→ GOAL OF THE EXERCISE
If a line in the data has the string "this", please show it.

(Items from a data source)
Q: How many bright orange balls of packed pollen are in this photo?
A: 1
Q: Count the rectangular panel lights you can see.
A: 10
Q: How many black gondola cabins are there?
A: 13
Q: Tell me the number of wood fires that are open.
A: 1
==
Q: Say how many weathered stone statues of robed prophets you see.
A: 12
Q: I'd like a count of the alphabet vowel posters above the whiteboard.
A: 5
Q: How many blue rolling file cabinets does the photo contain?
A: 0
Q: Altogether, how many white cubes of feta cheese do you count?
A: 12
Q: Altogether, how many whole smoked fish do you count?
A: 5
...
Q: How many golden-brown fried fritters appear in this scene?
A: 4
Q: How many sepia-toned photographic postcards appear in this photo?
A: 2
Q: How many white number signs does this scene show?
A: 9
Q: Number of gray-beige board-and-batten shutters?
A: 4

→ REPLY
Q: How many bright orange balls of packed pollen are in this photo?
Q: How many golden-brown fried fritters appear in this scene?
Q: How many sepia-toned photographic postcards appear in this photo?
Q: How many white number signs does this scene show?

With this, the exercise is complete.